If I'm being totally honest and up-front, I actually ran out of food for my kitties for about two days two weeks ago while we scraped together cash in the account; we just haven't had the sales we usually get this winter and early spring, and it's eaten our budget alive. Like everyone else... I'm struggling, and for the first time in a long while, I am genuinely scared. I found out I'm late on a car payment right now (infuriating because I am SO CLOSE to owning it in full, less than $400!! D:), I have more bills coming up, and... We might be losing our house on top of everything, because Family Drama BS.
Commissions start at $10 and go up! My Tip jar is also open!
I would deeply appreciate from the bottom of my squishy organic heart, if you'd share this post along if you can't afford to commission me <3 Reblogs are literally my lifeline right now.
(it literally makes me feel ill to ask for reblogs because I feel like i'm begging but you know what, fuck my pride, I will beg for work so I can buy my babies food if that's what it takes. Let me draw u cool stuff? :D Help me find other people who would like me to draw them cool stuff?)
We managed, I stretched out my kitties' pellet food and they got spoiled with some cooked eggs and meat and other goodies, but it really really wasn't what they *should* eat and that scared the shit out of me, honestly. I only just managed to afford to buy food for the cats and then, a week later, I needed to buy food for my birds too (thank fuck i only need to buy their bag of fancy ass organic pellets that won't explode their organs via malnutrition, like once every three months) It's a symptom of a larger problem, one I hope to resolve this year, but right *now* everything is a mess, and I could really use some more art commissions to supplement our income.
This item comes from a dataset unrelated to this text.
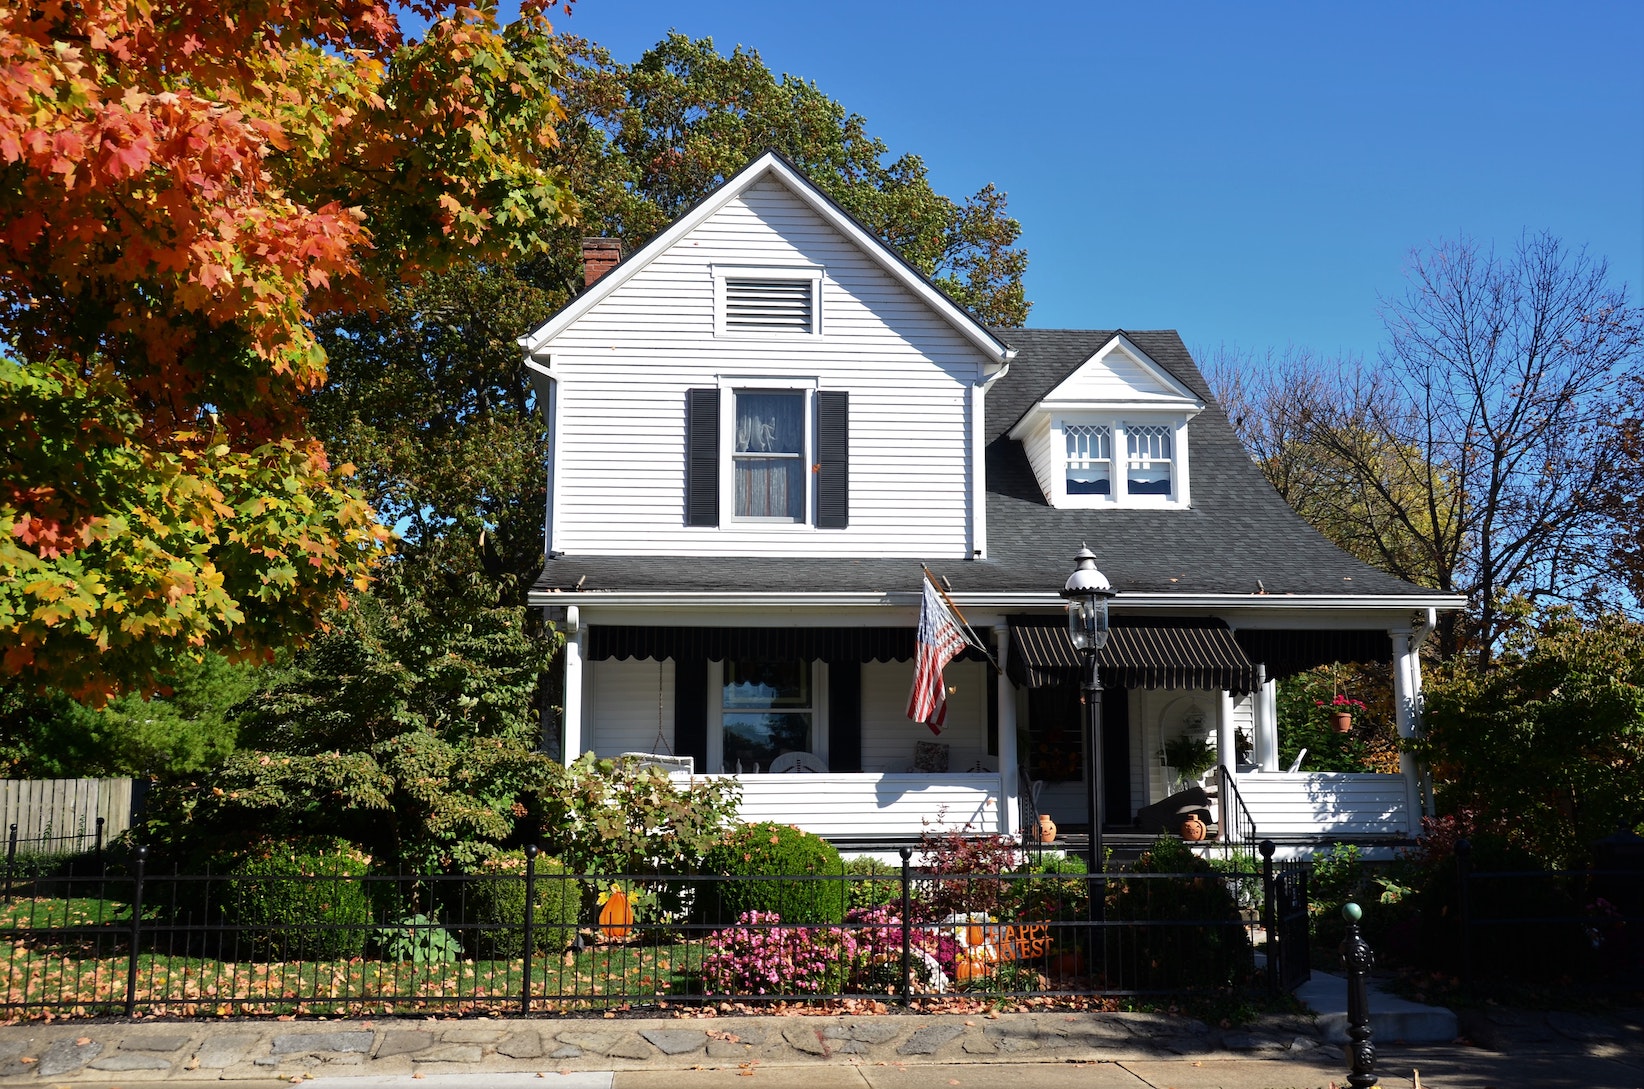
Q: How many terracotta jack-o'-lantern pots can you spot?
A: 2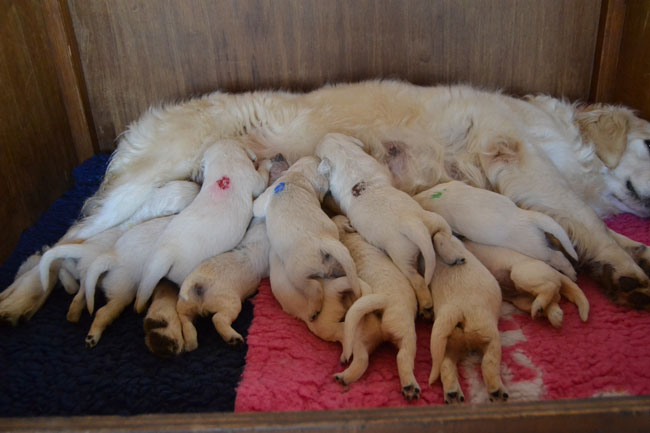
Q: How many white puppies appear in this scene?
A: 11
The Family Drama Tea is below the cut, if you wish to know about what's going on in my life outside of fandom nerdiness. (Spoiler: Don't Do Business With Family is a really great line of advice. No. Seriously. It is.) It's.... A lot. honestly, it's a lot. I am a tired bean.
Sooo a -very- long story short, it looks like me and my fam and all my furry, scaled, and feathered Symbiotes, are gonna be moving this year. Hopefully, on our terms. Frighteningly possibly, under the conditions of being evicted by my Aunt and Uncle who were supposed to be our partners, and instead pulled the most dickish gaslighting moves to be our Landlords instead. We're likely losing our house for very long and convoluted reasons, and while I'm optimistic things in the end will turn out all right... It's pretty damn scary right now.
The gist of it is; my mom and i don't fully own our house. It was my Great Grandparent's, and when they passed away, it was put into a trust that my mother was a part of. Split between her siblings and her mother, they all got a share of the GG's assets as per Great Grandpa's will.
And then there was the house, and the land around it. And naturally, everyone in the trust wanted their slice of profit / inheritance from the sale of said land as the will said they were entitled to.
As it happened, at that time, my (step)Dad had only just recently passed away, and the household we were living in was literally falling apart at the seams (gotta love that cheap ass nail-gun cut-corners-on-every-cost-possible Boomer Era construction quality amirite?) and sinking into the ground, and the expenses there had gotten ridiculously high.
Moving here was actually a financial smart choices for us; we moved in at almost zero debt when all was said and done, and while we no longer had any kind of nest egg, that was okay because we were making money with our pewter business and my mom travels to sales events. So we were getting by, and things were 'fine.'
Well, at first, it wasn't an option for us. My mom considered it, looked at what we could get selling our current house, and we decided that it wasn't financially possible. There was no way we could purchase the house, from the trust, at fair market value.
Well, long story short, next thing I know and my Mom and her sister brainstormed and voila! They came up with a plan for us to buy the house out from the trust; we would move in, pay for the mortgage and all that fine jazz as the new "owners" of this home, because it was supposed to be our home.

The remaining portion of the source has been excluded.